From Melbourne Age click here!

Bullet train late, but on time for election

QuoteBullet train late, but on time for election

February 21, 2008 - 12:30PM

The first bullet train from Madrid to Barcelona arrived today, eight minutes ahead of schedule but, critics say, 16 years late.

Barcelona was turned down as a high-speed destination in 1992, but the train did arrive in the Catalan capital in time for the Spanish government to take credit for the 350 km/h service ahead of next month's parliamentary election.

The new AVE train, built by Germany's Siemens, left Madrid's Atocha station two minutes late on its two hour 43 minute, 621 km journey.

That's about the equivalent of a four hour trip from Sydney to either Brisbane or Melbourne.

Though engineers finished Barcelona's bullet train two months late after hitting subsidence problems near the track just four km from the city's Sants station, the government can bask in the project's glory before the election on March 9.

However if the Socialist government of Prime Minister Jose Luis Rodriguez Zapatero was counting on a feel-good factor among Catalan voters to bolster its slim lead in opinion polls over the conservative opposition, it could be disappointed.

Catalan nationalist politicians have regularly criticised the delays, while the subsidence that delayed the track's completion also closed a local train route and caused hellish commutes for thousands living in and around Barcelona.

Infrastructure Minister Magdalena Alvarez accepted there could be electoral fallout in Catalonia.

"I think that as socialists all of us have to feel responsible for what happens in any part of our country and even more as a government, for good or bad, as in a marriage," she said.

"They have inaugurated it before (the elections) for electoral purposes, but it is something they should have done much, much sooner," said Nuria, a carer for disabled people, who was waiting to board the return train in Barcelona. "It could help the government but I have my doubts because people are very angry."

Former Socialist Prime Minister Felipe Gonzalez chose his home town, Seville, as the destination for the first AVE which arrived in 1992, despite Barcelona hosting the Olympic Games that year.

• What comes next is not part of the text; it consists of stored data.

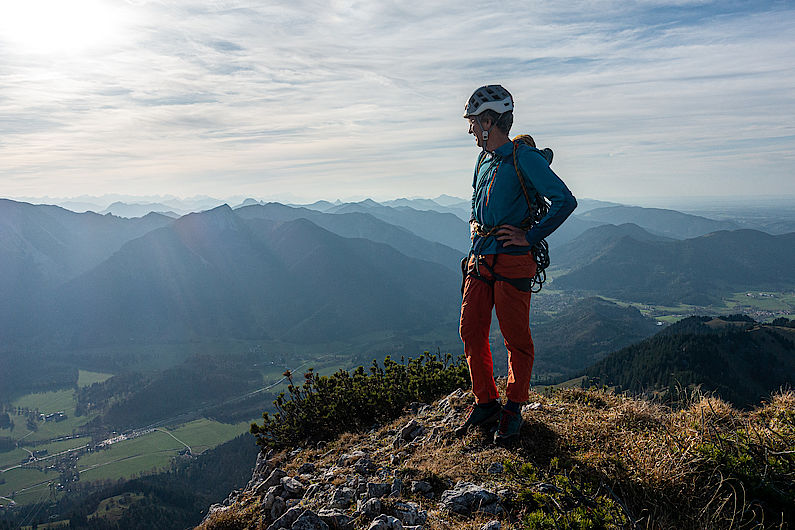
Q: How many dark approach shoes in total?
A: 2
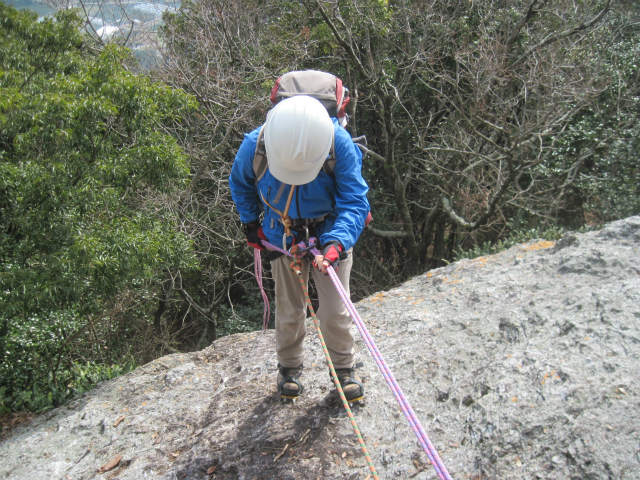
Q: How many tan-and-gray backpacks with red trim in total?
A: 1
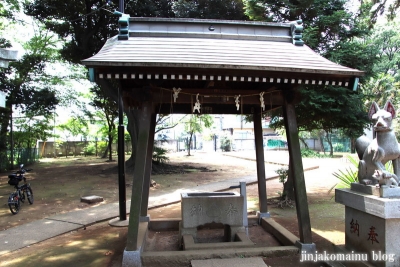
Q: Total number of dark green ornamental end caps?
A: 2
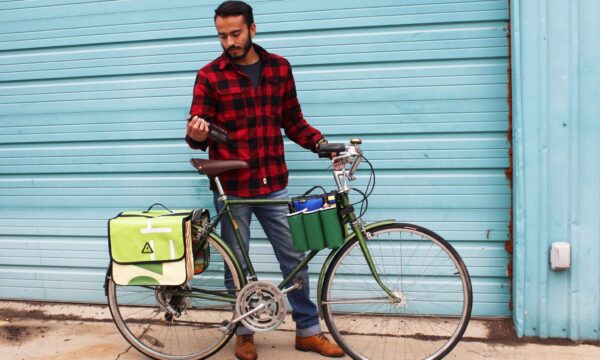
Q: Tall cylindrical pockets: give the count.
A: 3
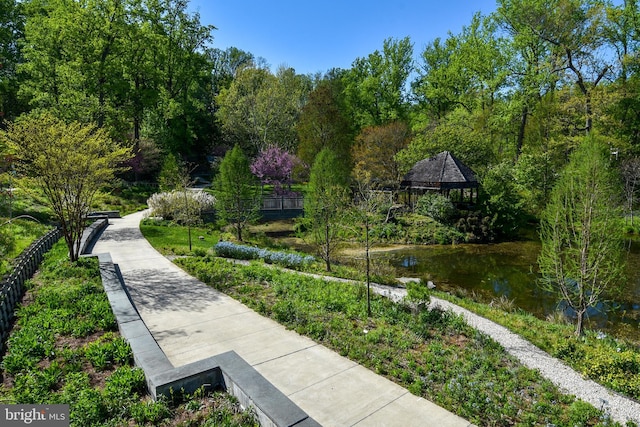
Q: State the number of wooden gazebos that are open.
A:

The seven billion euro ($A11.23 billion) project took 12 years to complete as part of an ambitious project by the Socialist government to have more high-speed train lines than France, Japan or any other country by 2010.

Trade unionists protested on the station forecourt as the train arrived, calling for more investment in local services and "fewer trains for the rich".

Natalia de la Torre, was part of a team developing the safety systems on the train, was travelling as a tourist with her husband.

"This is a proud moment," she said, as the dawn train tore through Spain's rugged and empty interior at 300 km/hh. It will reach top speed later in the year.

And as for the train itself? It finished the 621 km journey eight minutes early.

Reuters
Half baked projects, have long term consequences ...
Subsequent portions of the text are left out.